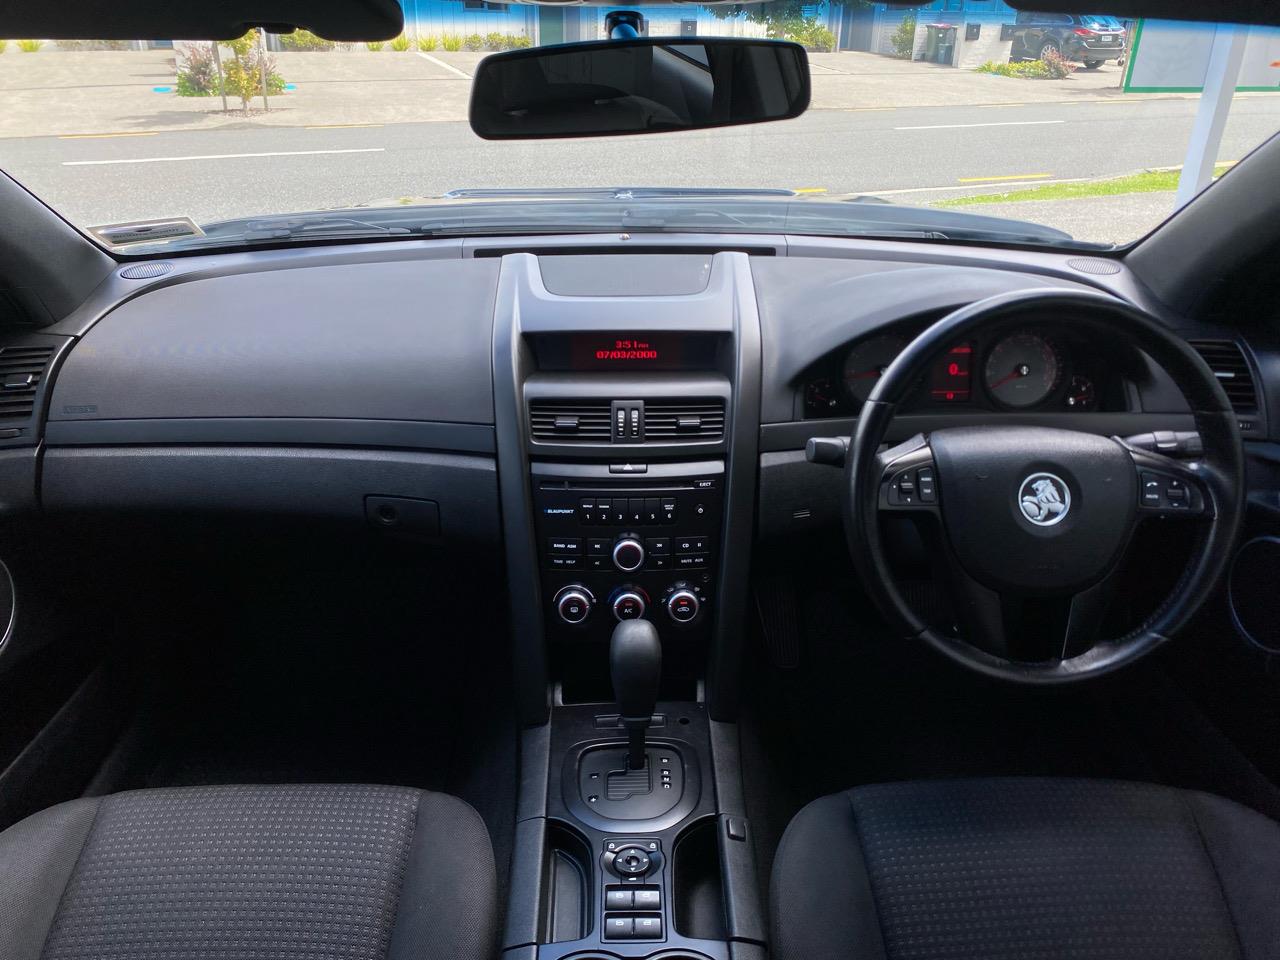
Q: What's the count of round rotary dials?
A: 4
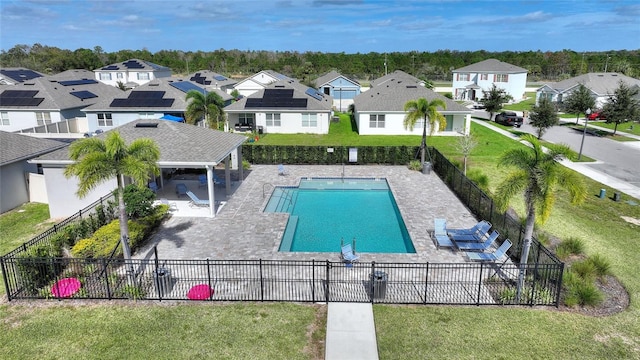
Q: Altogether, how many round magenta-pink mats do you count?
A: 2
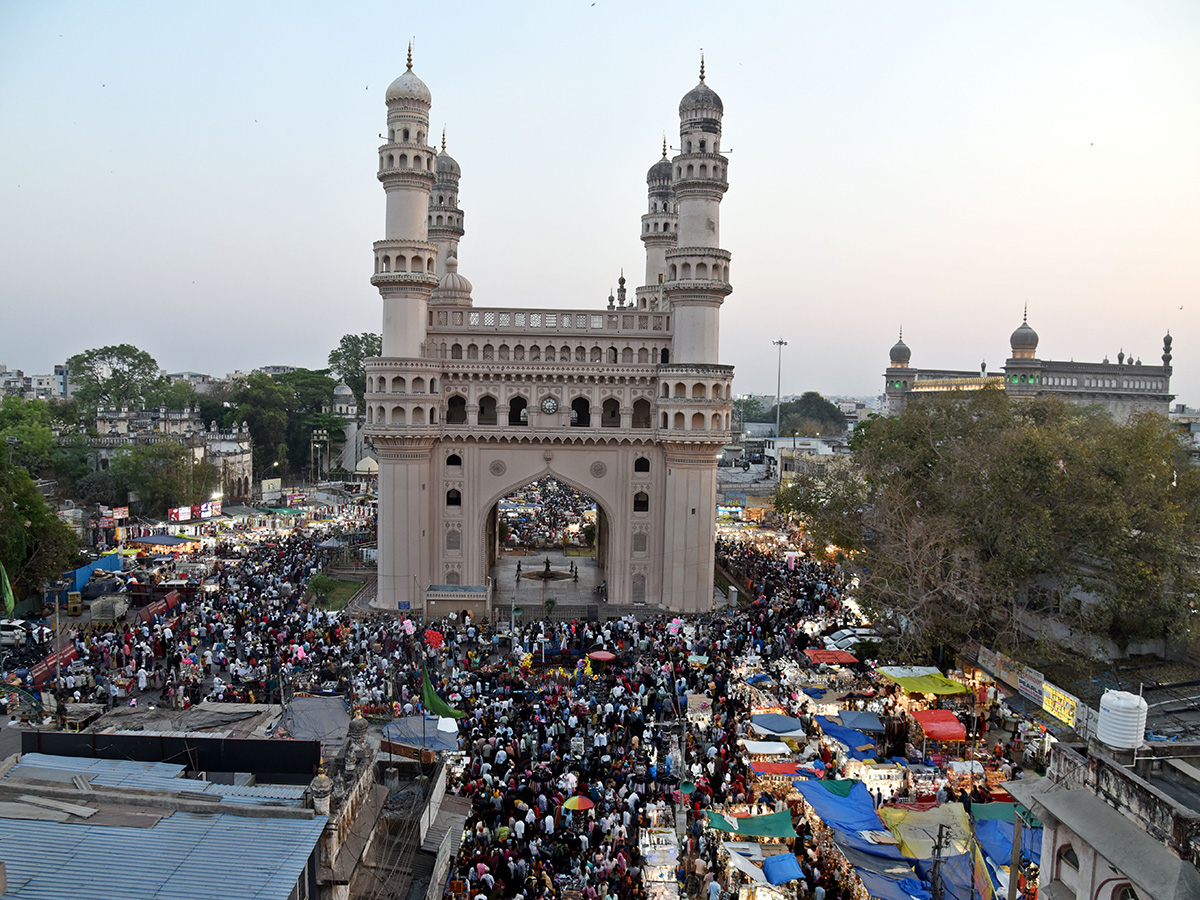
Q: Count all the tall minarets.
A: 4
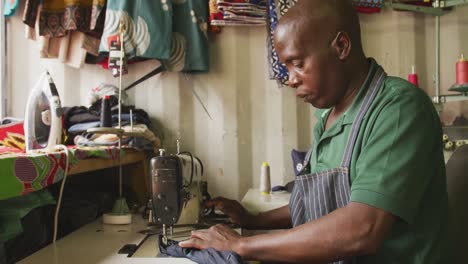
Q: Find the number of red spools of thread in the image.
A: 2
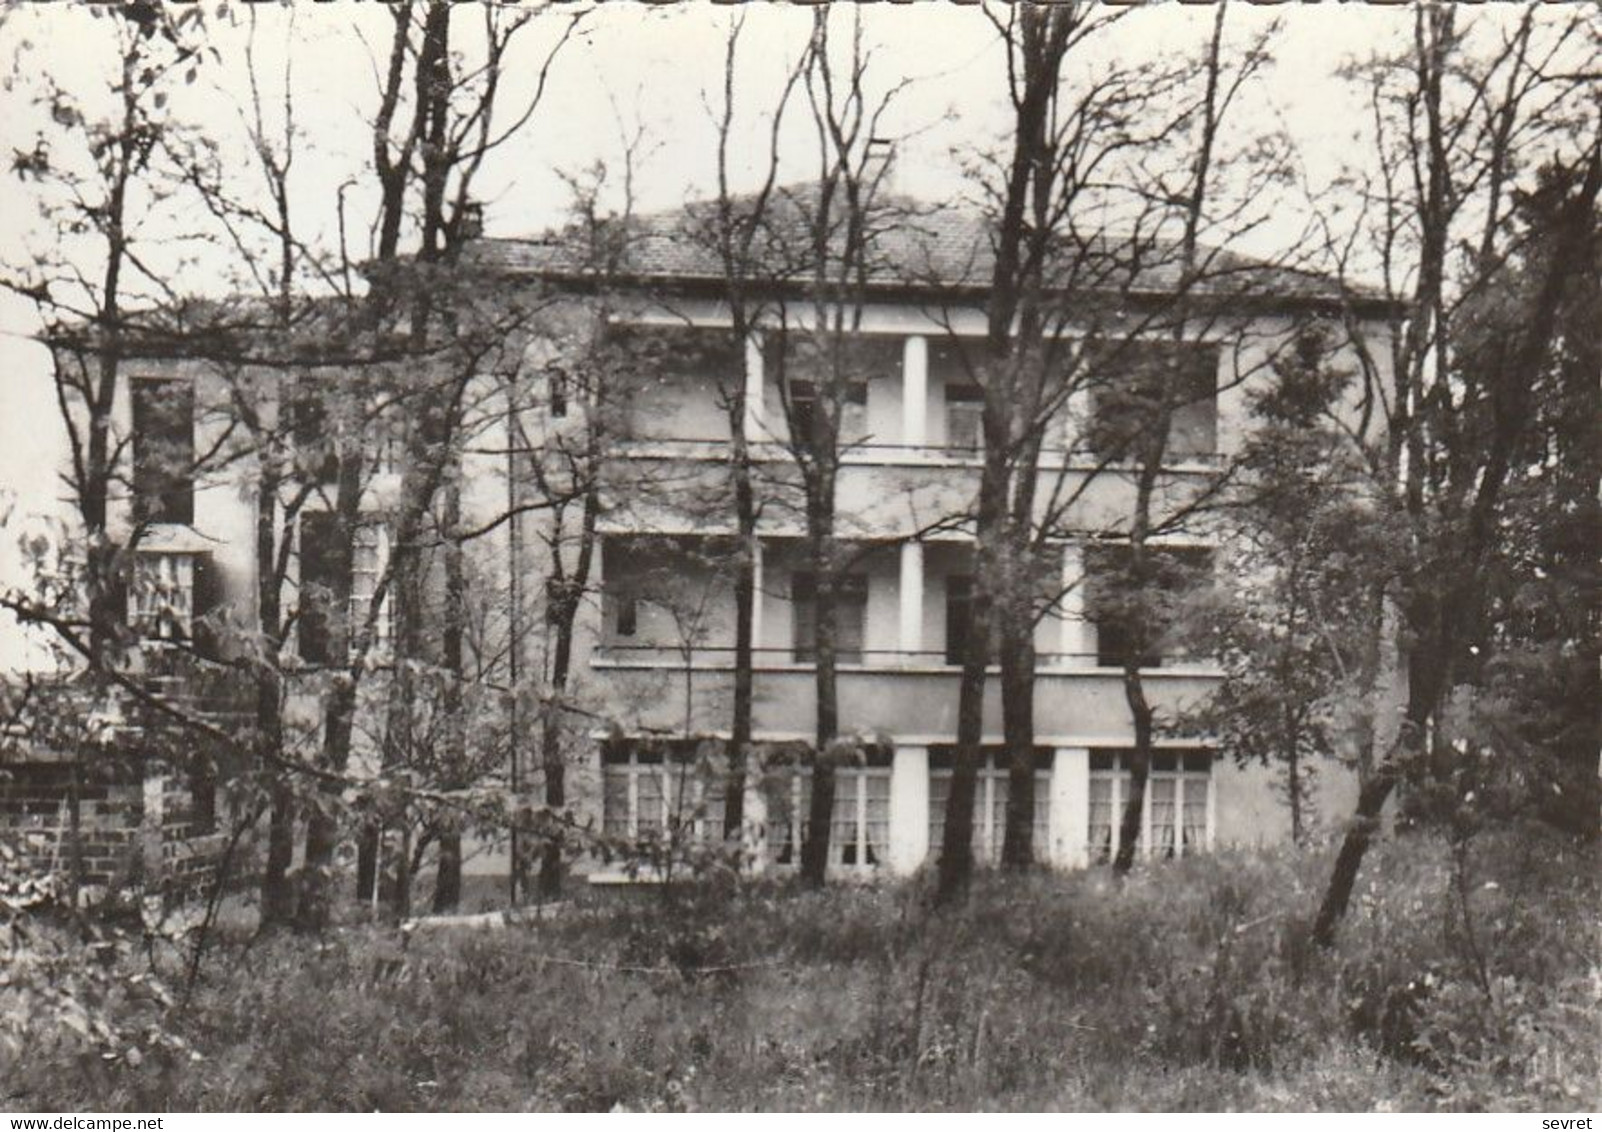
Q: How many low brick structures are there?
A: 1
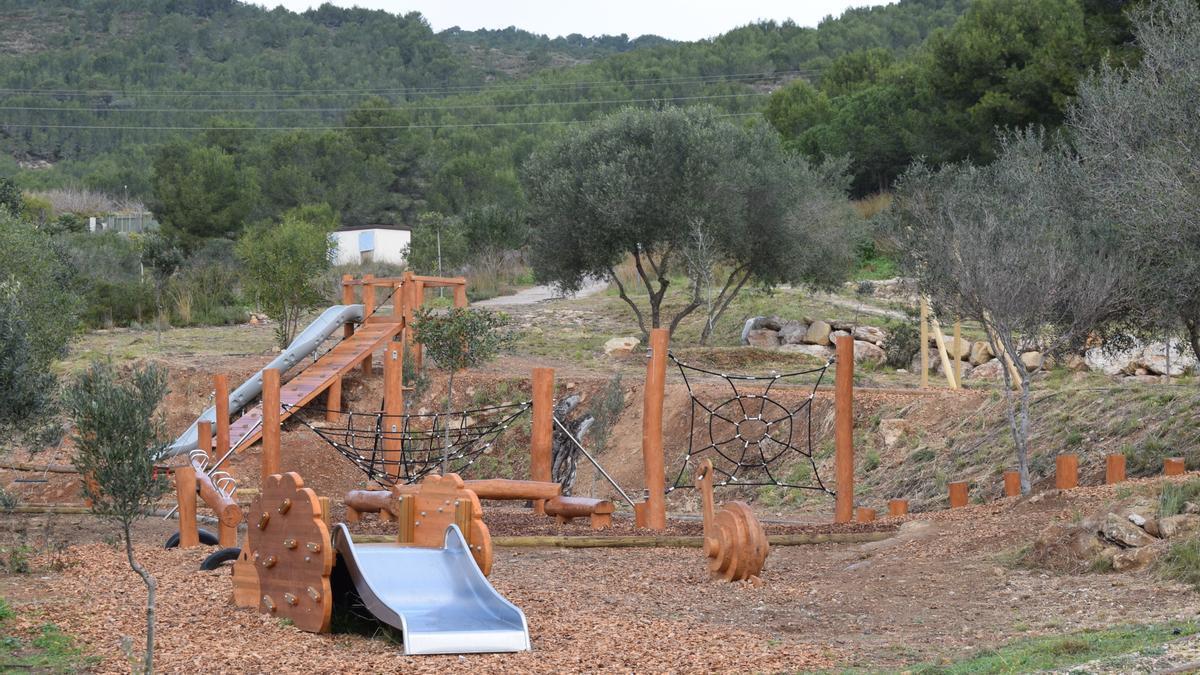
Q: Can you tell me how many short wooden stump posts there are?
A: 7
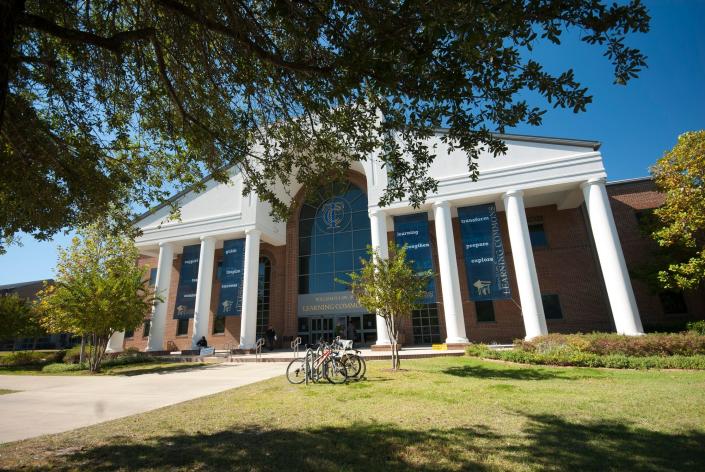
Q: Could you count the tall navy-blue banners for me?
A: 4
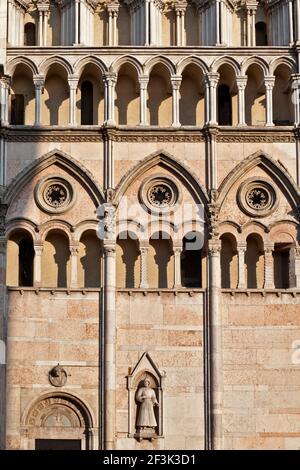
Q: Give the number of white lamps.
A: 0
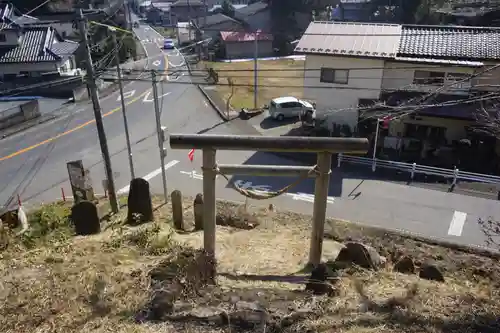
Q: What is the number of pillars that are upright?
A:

|---|

_ASSIGNMENT_
For the records above, state how many lines contain "number", and nothing more.

_EXERCISE RESULT_
3